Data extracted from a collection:
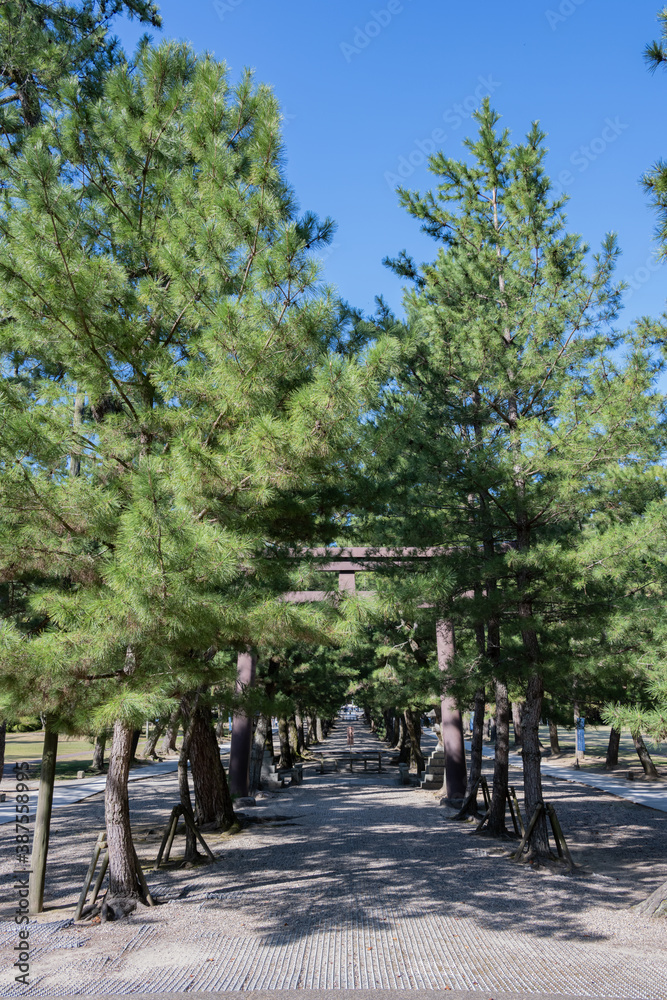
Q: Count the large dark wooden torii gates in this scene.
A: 1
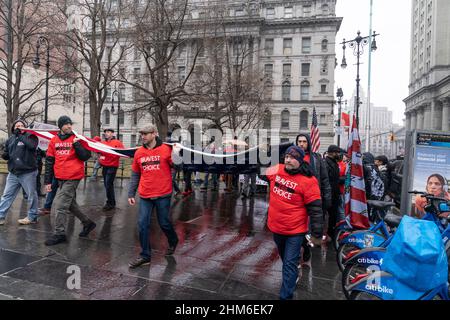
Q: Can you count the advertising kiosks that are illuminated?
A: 1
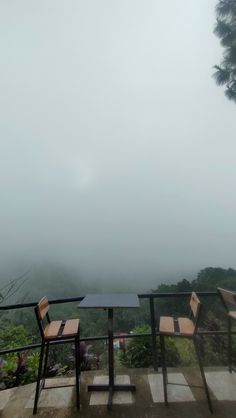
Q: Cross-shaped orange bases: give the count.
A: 0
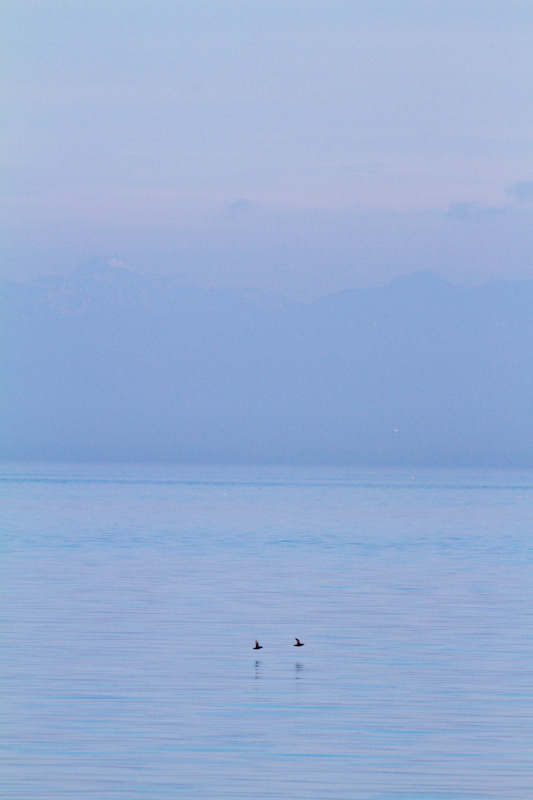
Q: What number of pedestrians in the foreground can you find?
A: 0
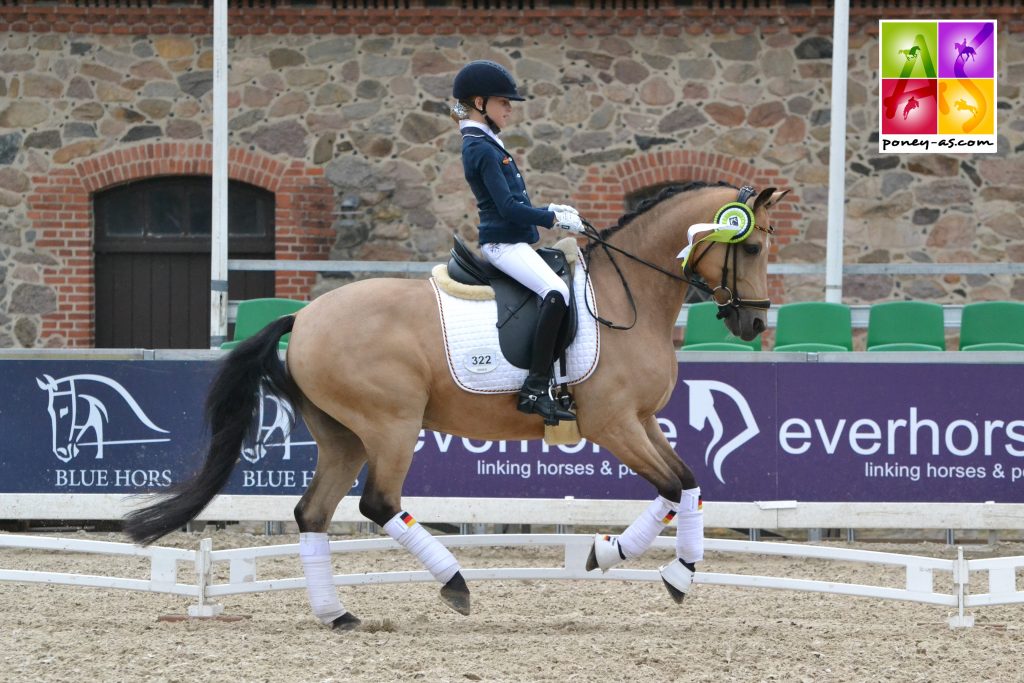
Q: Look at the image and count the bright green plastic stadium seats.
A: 5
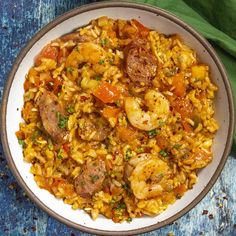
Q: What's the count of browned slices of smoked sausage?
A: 4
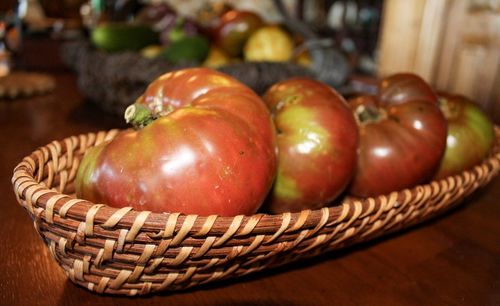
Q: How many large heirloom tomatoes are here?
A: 4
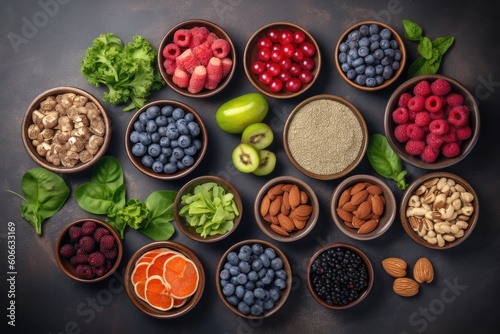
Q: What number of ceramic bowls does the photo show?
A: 15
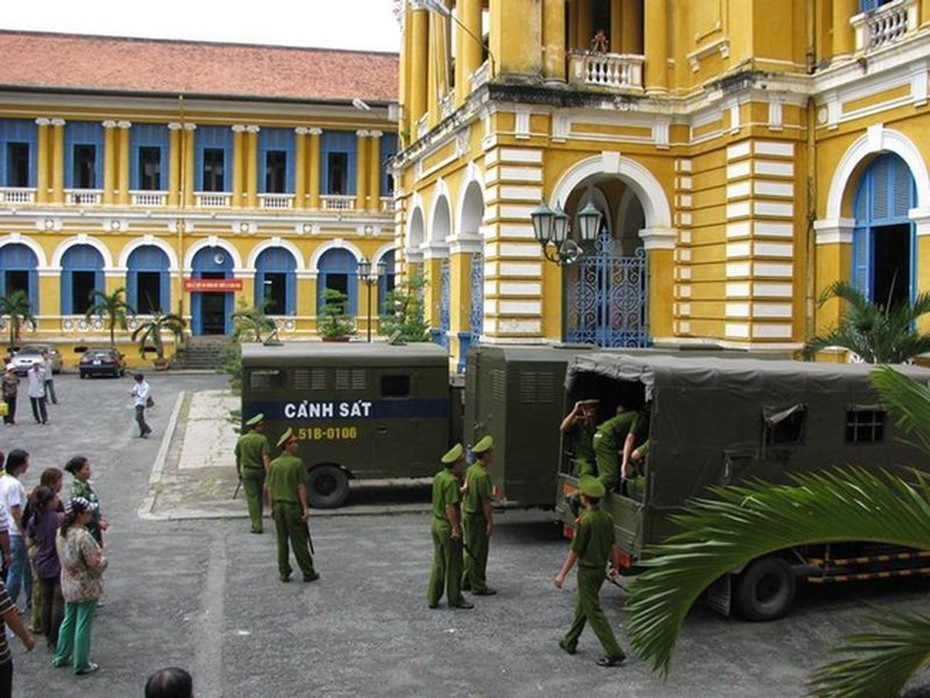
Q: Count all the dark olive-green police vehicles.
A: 3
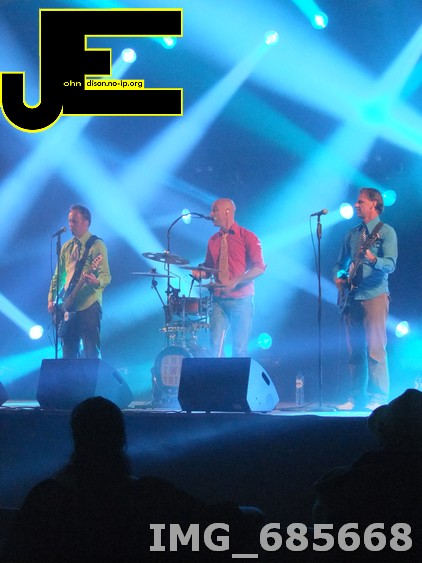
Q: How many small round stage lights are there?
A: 10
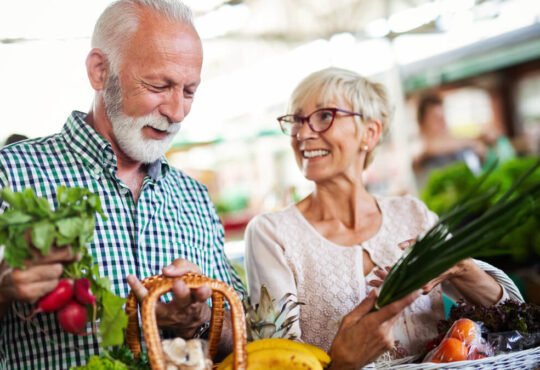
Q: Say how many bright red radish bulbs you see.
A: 3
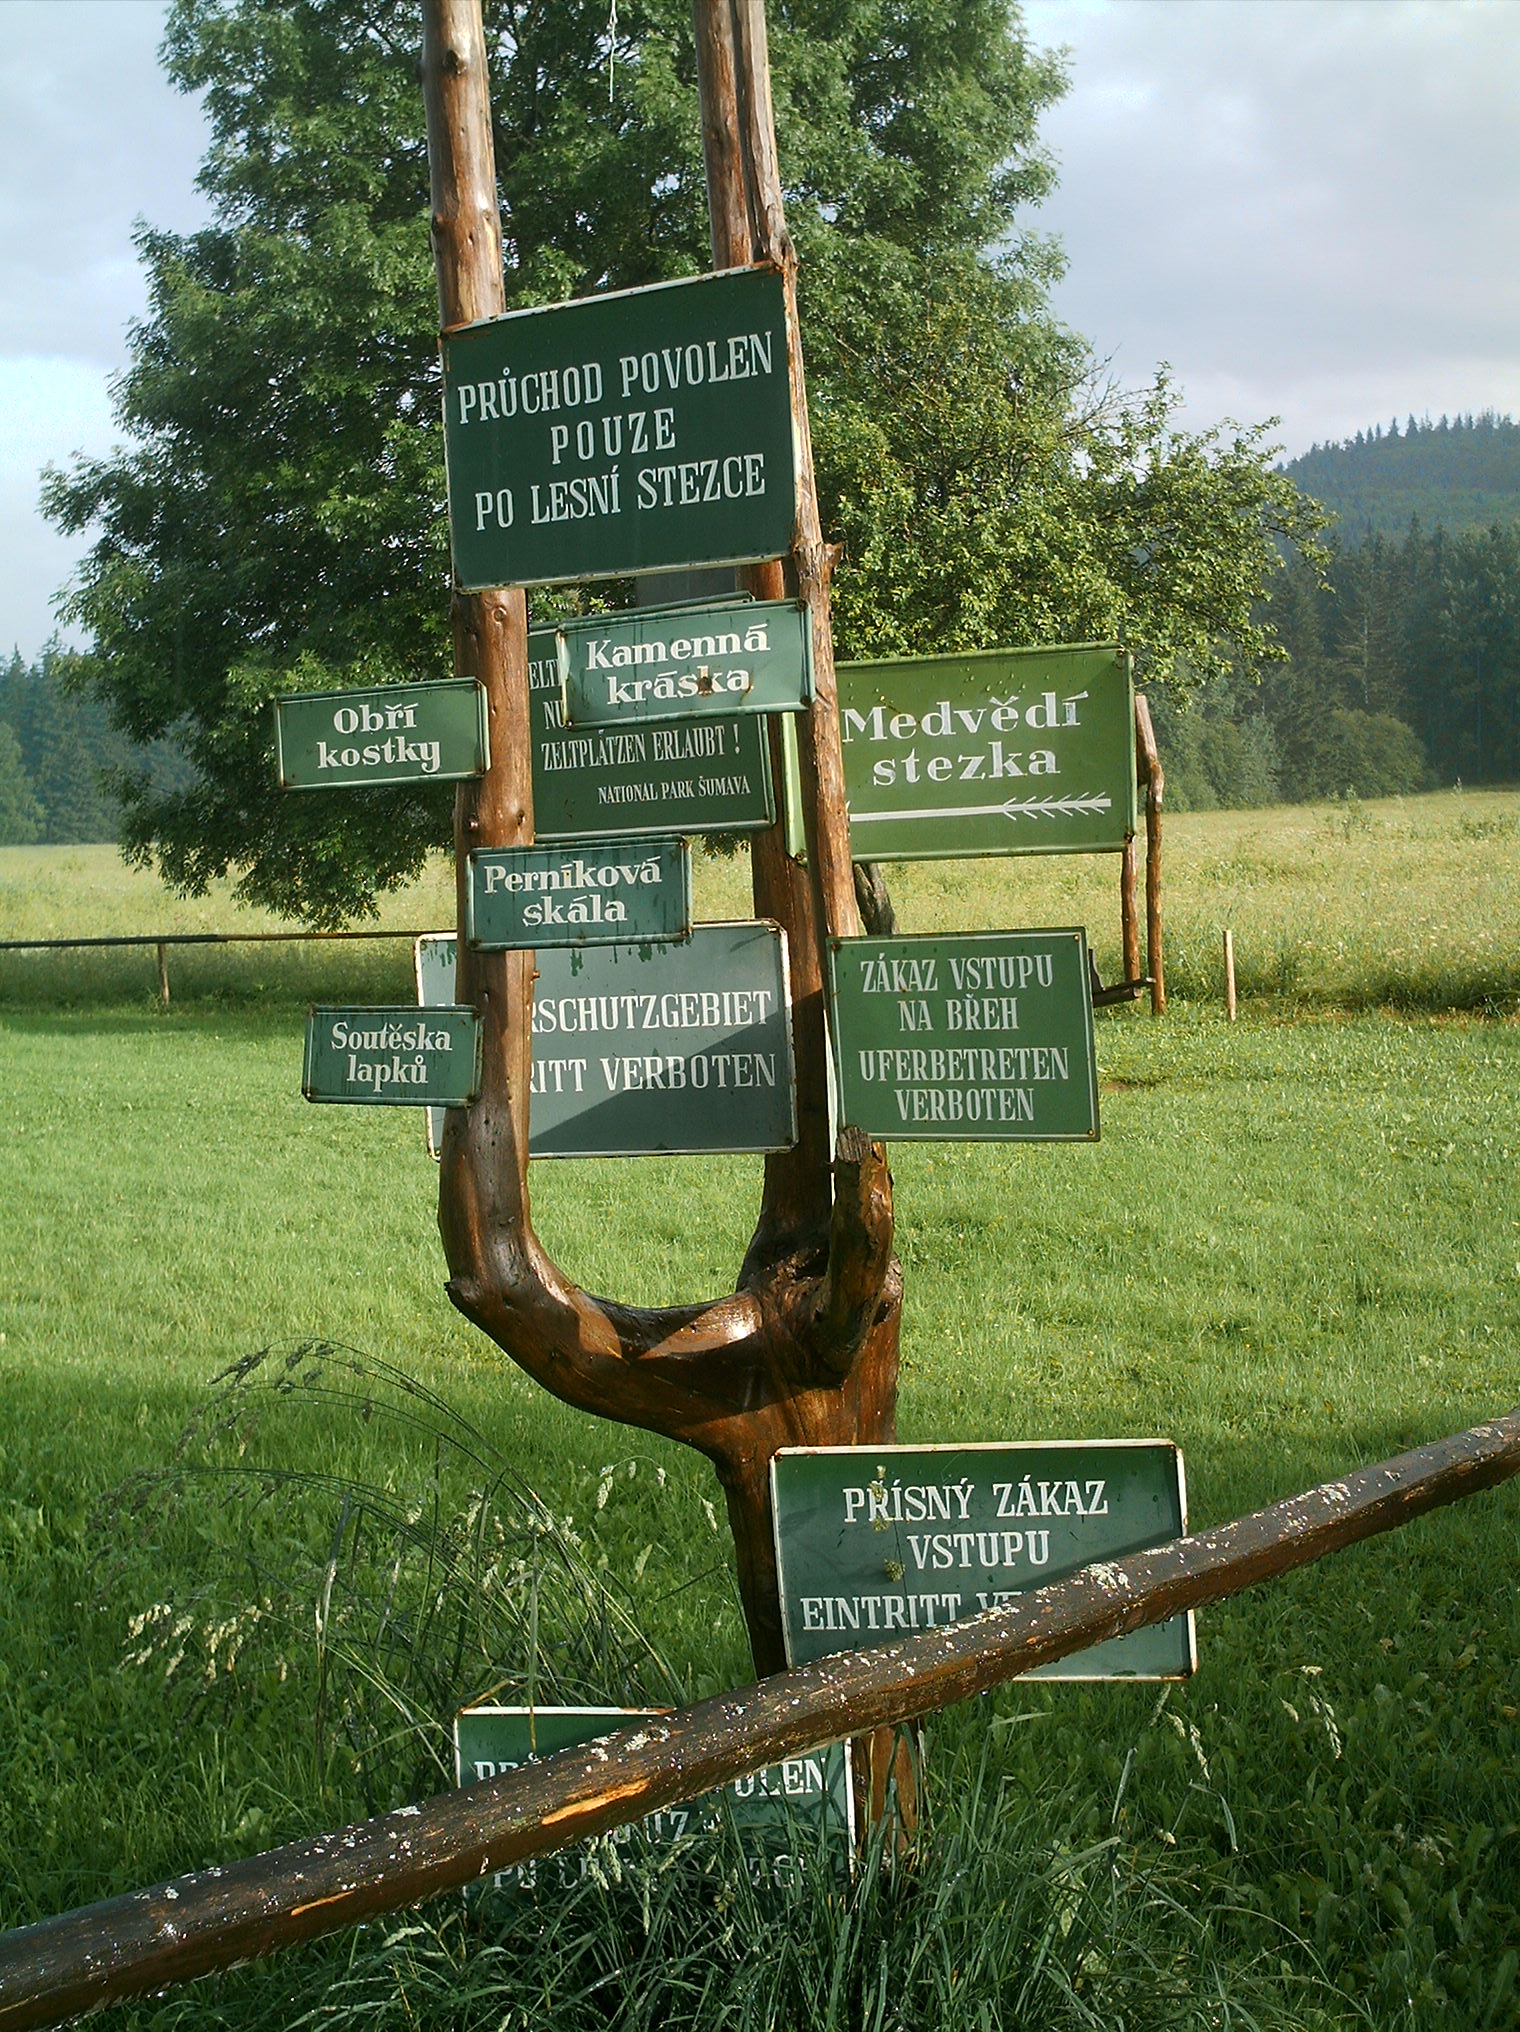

§ Your task
Find how many lines in the entries above use the word "dark". Write the number alone.

§ Solution for this problem
2